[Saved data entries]

━━━━━━━━━━━━━━━━━━━━

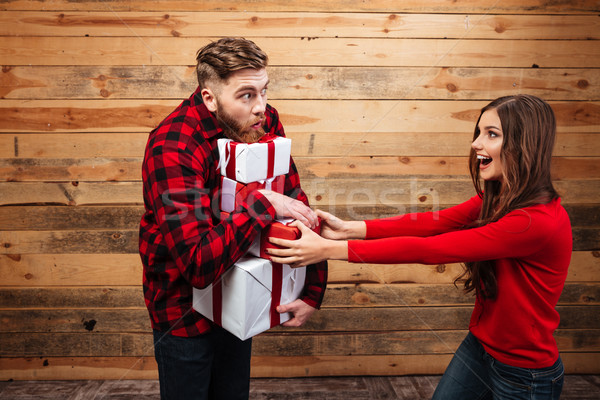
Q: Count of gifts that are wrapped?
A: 4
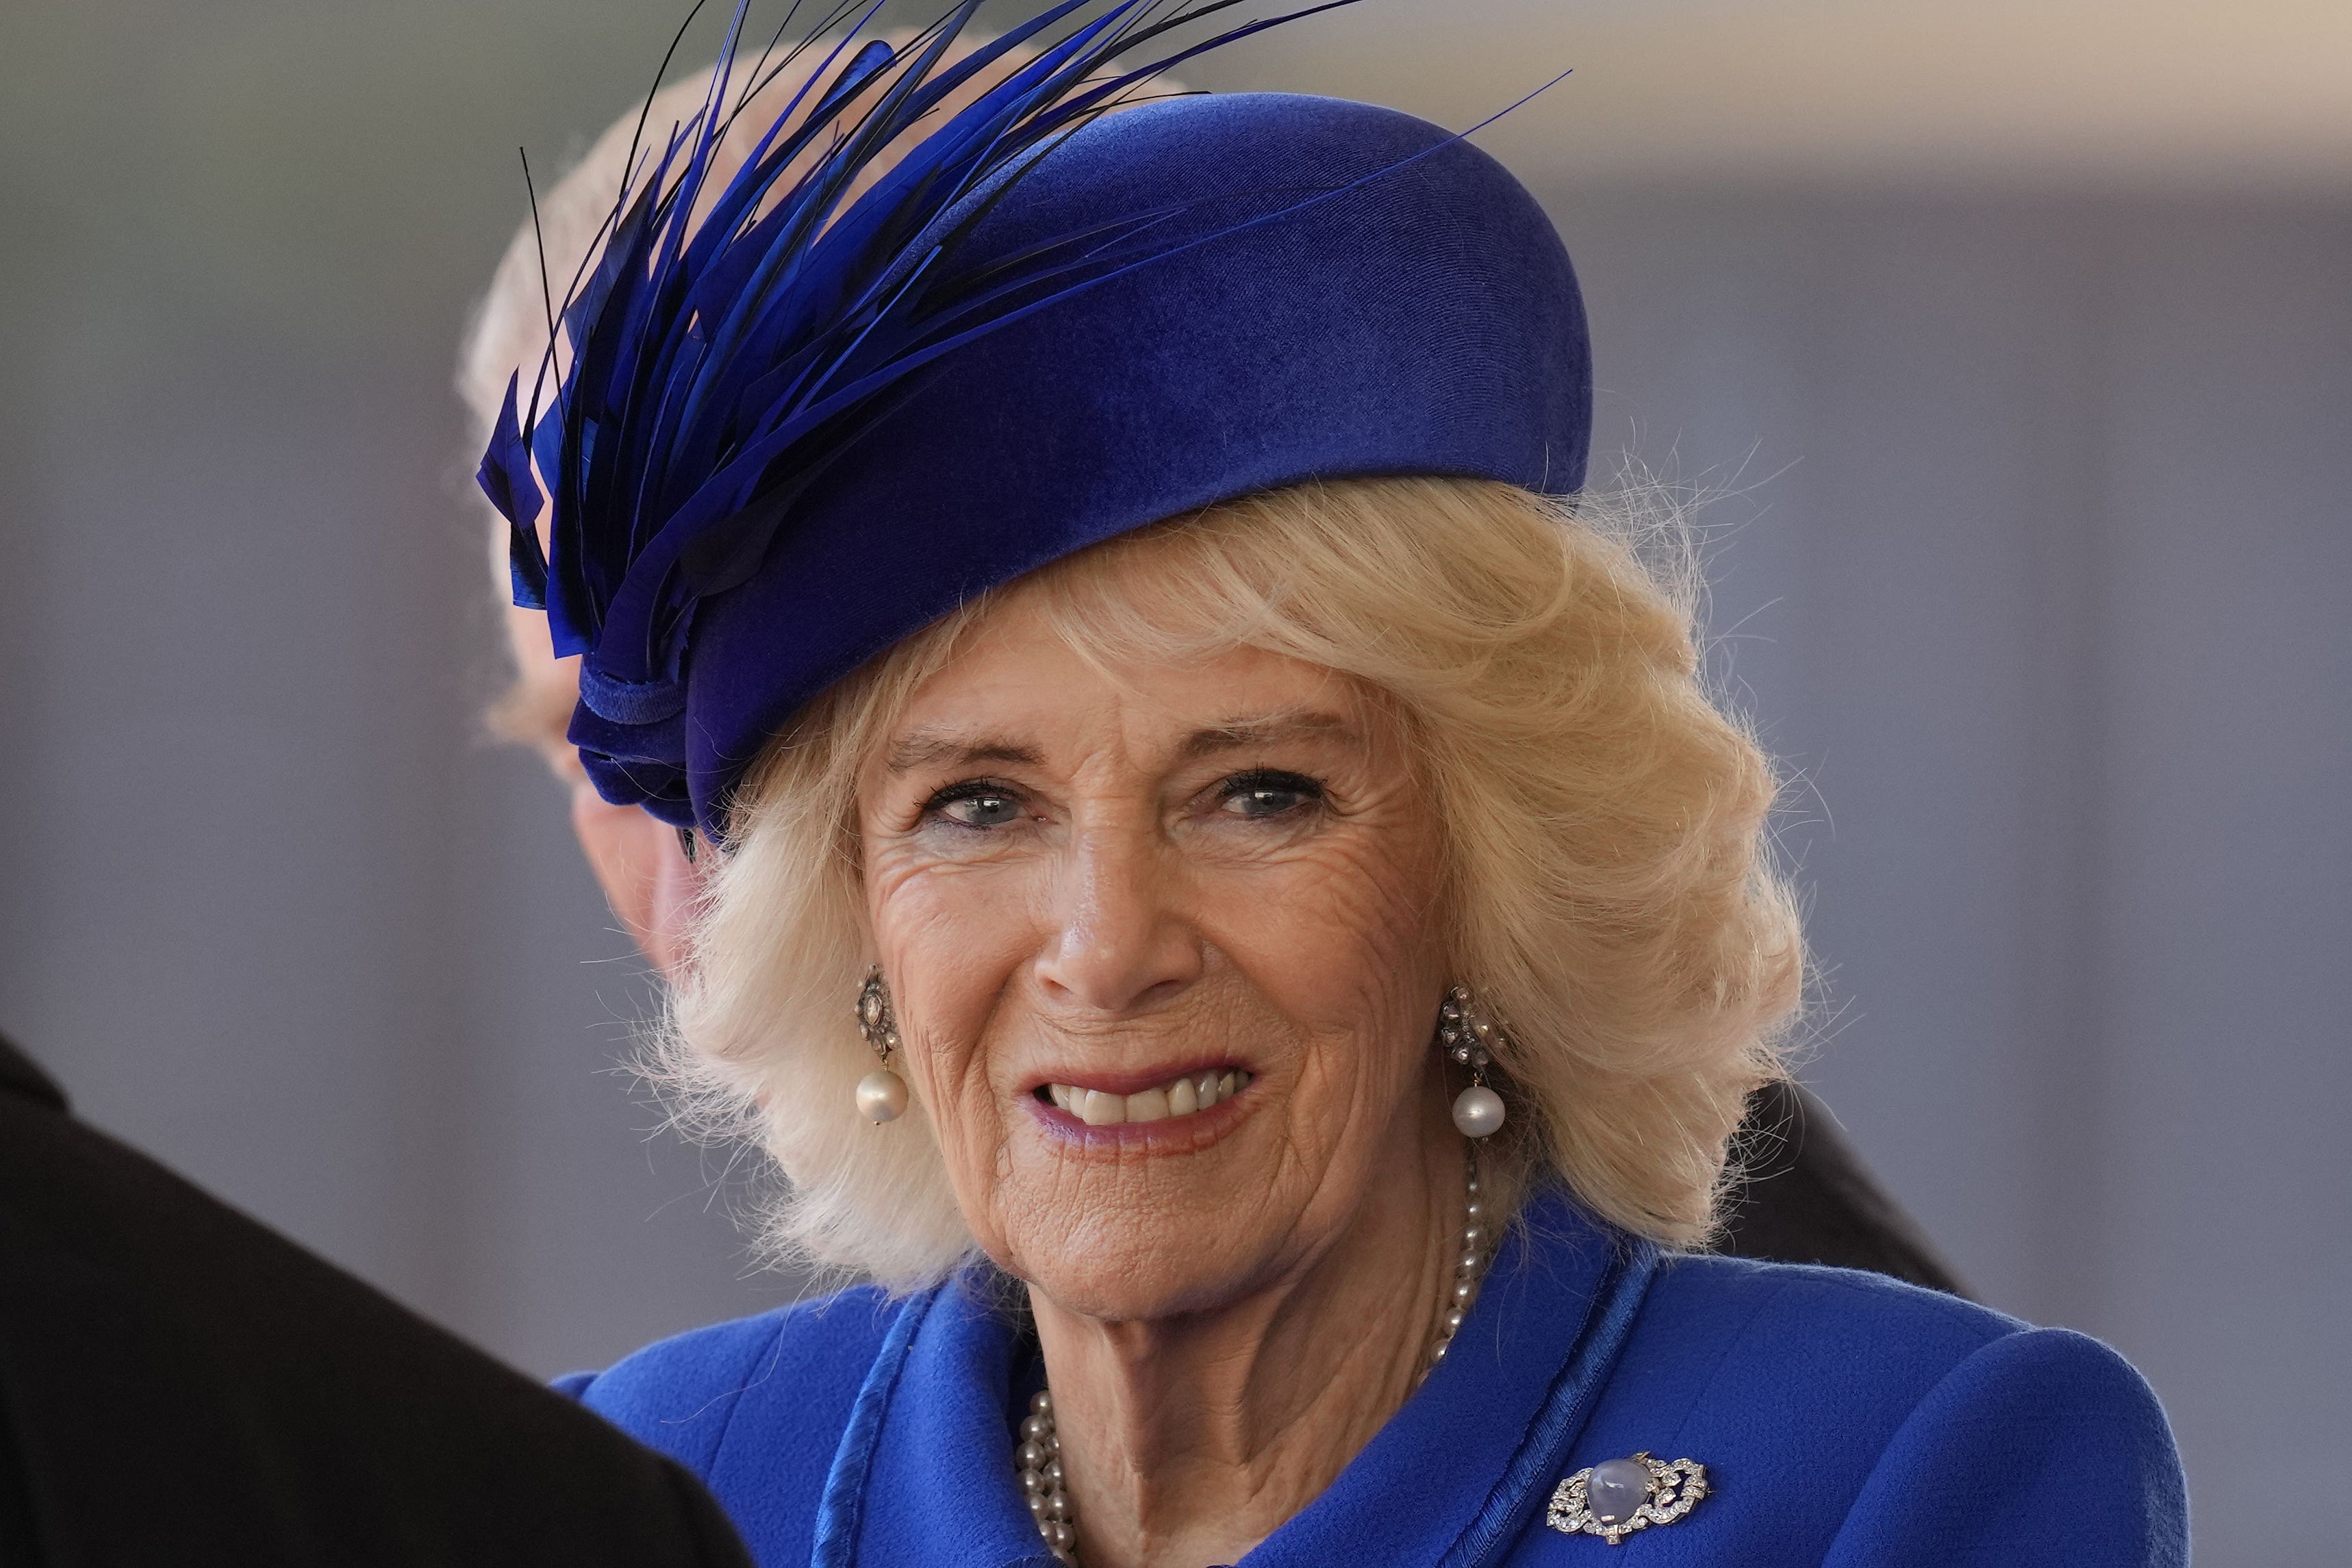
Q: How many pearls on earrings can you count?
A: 2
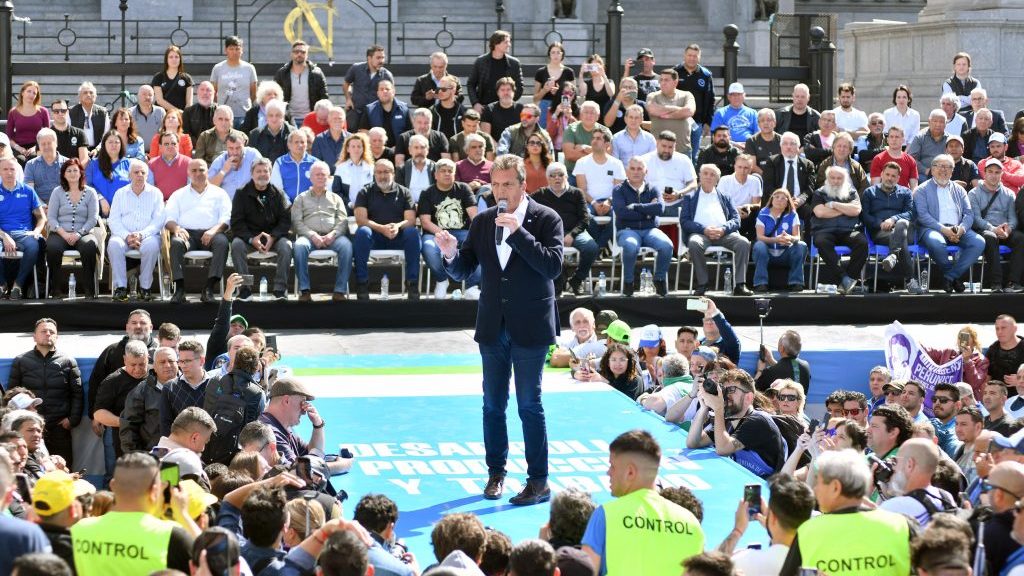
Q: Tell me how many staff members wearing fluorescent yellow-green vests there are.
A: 3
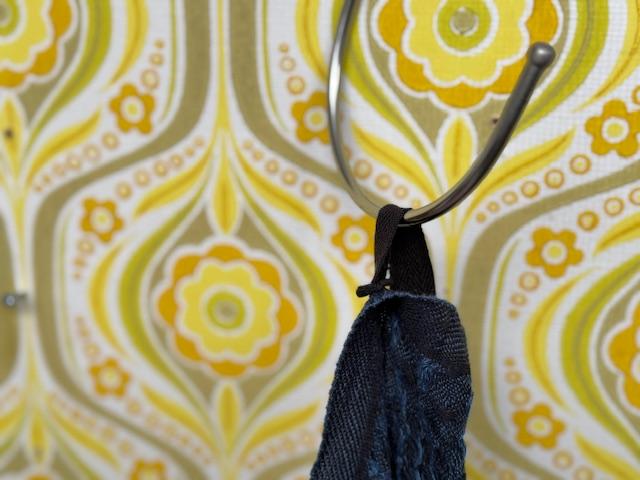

━━━━━━━━━━━━━━━━━━━━

= EXERCISE AIM =
Restate every record above word for word, without images.

= ANSWER TO THE EXERCISE =
Q: Count of gifts that are wrapped?
A: 4
Q: How many pearls on earrings can you count?
A: 2
Q: Tell me how many staff members wearing fluorescent yellow-green vests there are.
A: 3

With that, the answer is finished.